Wenn nun auch der weltgeschichtliche Prozeß der Heranbildung eines
neuen amerikanischen Volkstums für uns und andre auf Jahrzehnte hinaus
der wichtigste Anhaltspunkt sein wird, der das politische und kulturhistorische
Interesse auf die neue Großmacht jenseit des Atlantischen Ozeans lenkt, so
gibt es doch auch noch andre, wenn auch weniger weitgreifende Fragen zwischen
Deutschland und den Vereinigten Staaten, deren Verständnis und Lösung
eine tiefere Auffassung der dortigen Verhältnisse erheischt, als sie bisher üblich
gewesen ist.
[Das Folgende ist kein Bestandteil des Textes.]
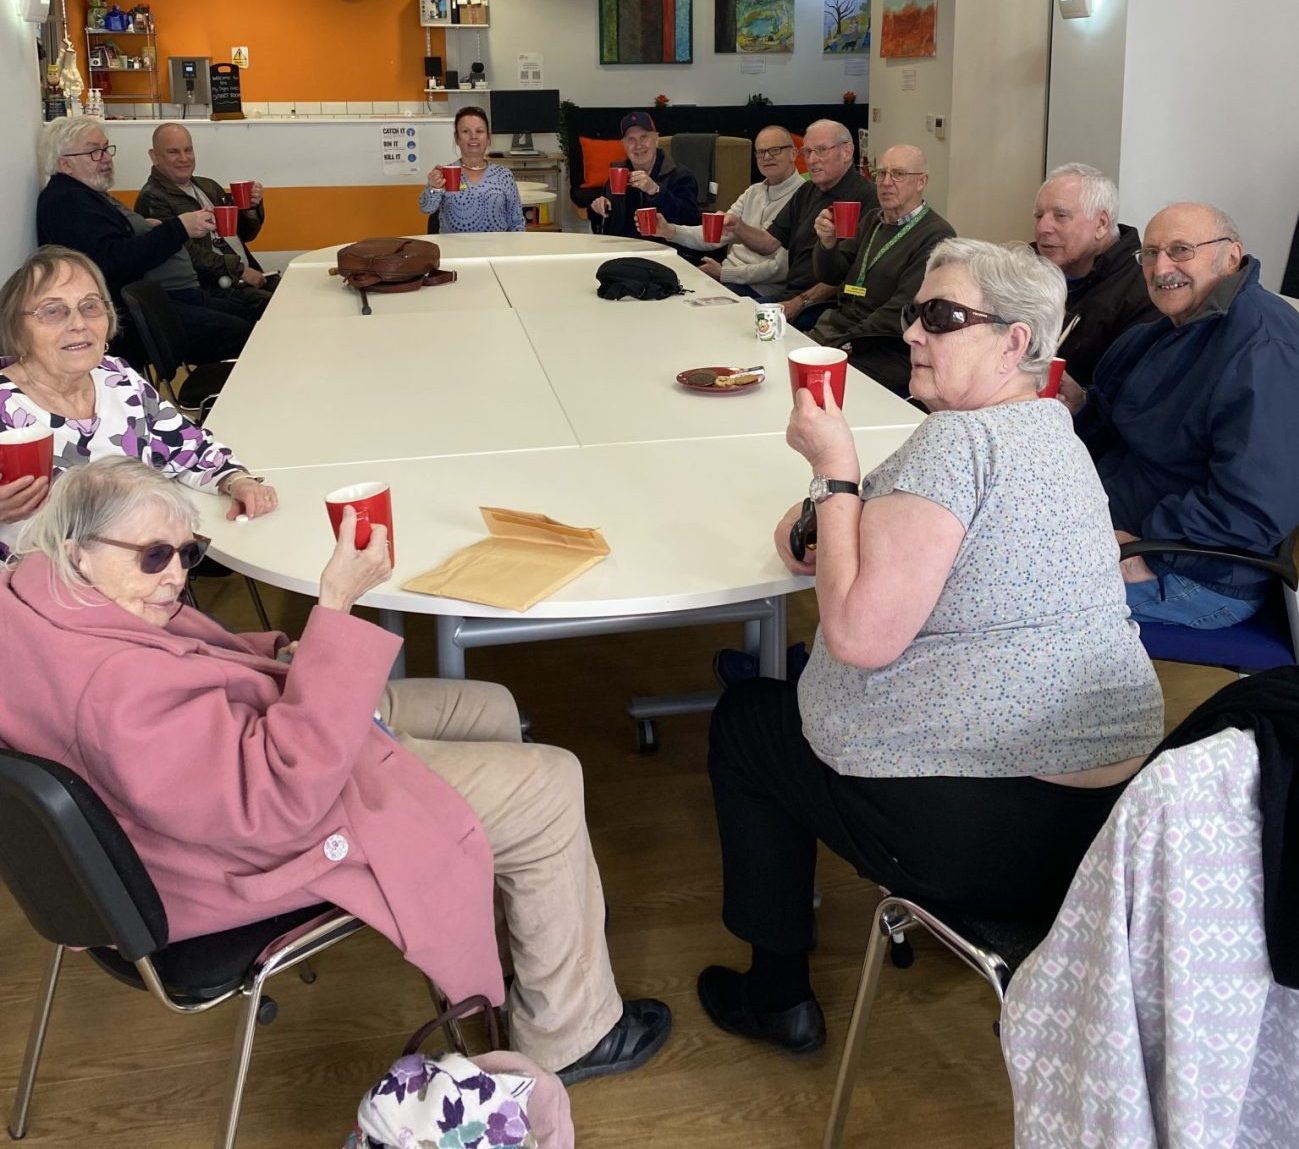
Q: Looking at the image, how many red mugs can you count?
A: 11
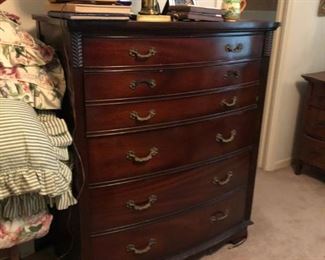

Mit dem Formalismus des vorigen Jahrhunderts, alles mit der
Schablone des Monarchismus und Republikanismus messen zu wollen, kommen
Kür nicht mehr aus. Der Kaiser hat durch die Art und Weise, wie er den
Männern der nordamerikanischen Republik gegenübertritt, das neue Muster
gegeben. Eine der wichtigsten Fragen der Gegenwart ist die Gestaltung der
wirtschaftlichen Beziehungen zwischen Deutschland und der Union. Hierüber
ist in diesen Blättern*) schon erschöpfend gesprochen worden, und es braucht
hier bloß nochmals betont zu werden, daß sich trotz allem und jedem die
*) Grenzboten 1907, Heft 24 und 2S.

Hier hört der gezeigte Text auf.